*Aim of the task:* Find every line in the data that contains the word "count". Return each of those lines.

*Task inputs:*

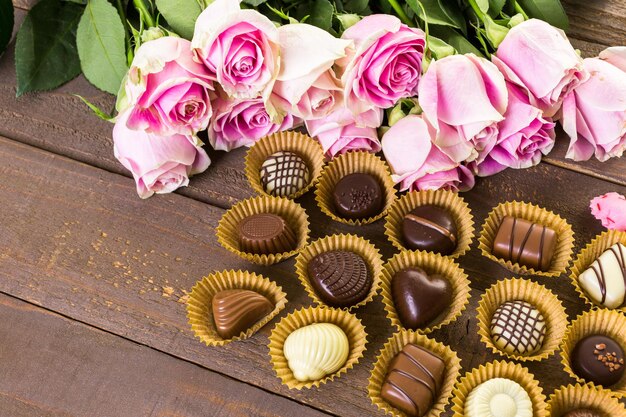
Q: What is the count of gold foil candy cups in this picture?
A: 15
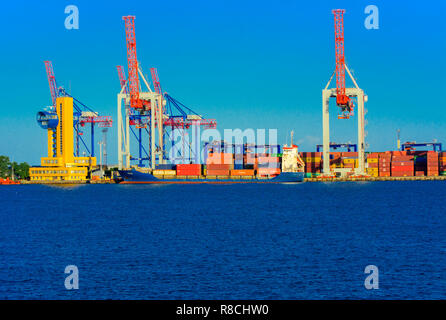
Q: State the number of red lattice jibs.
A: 5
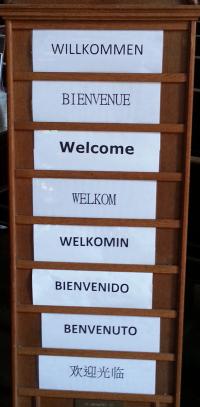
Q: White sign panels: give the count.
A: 8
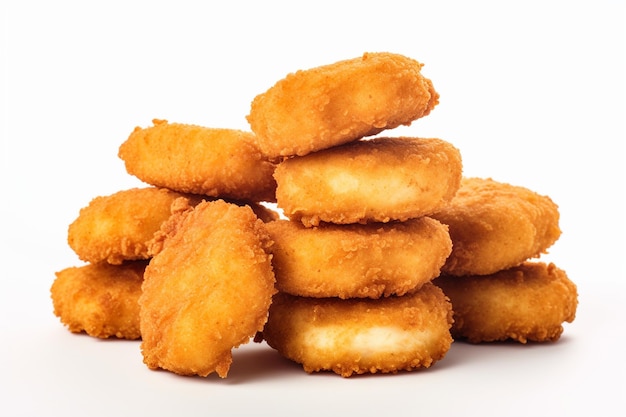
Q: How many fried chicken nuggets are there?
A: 10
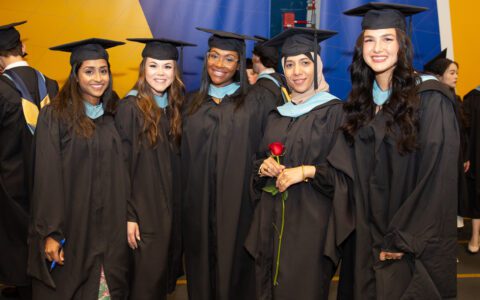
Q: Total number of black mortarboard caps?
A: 8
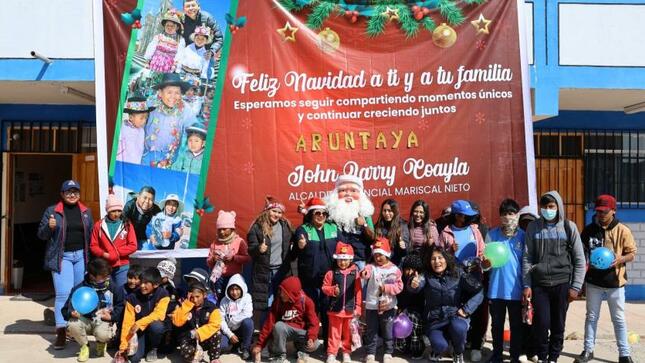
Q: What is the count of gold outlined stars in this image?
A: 3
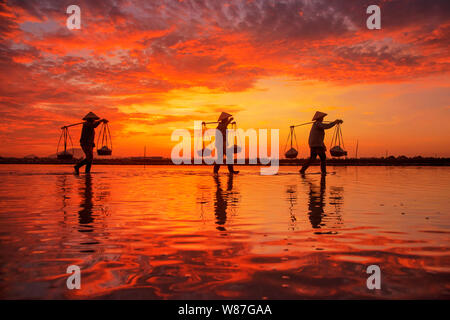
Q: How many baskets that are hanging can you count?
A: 6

*Reply:*
Q: What is the count of gold foil candy cups in this picture?
Q: White sign panels: give the count.
Q: What is the count of gold outlined stars in this image?
Q: How many baskets that are hanging can you count?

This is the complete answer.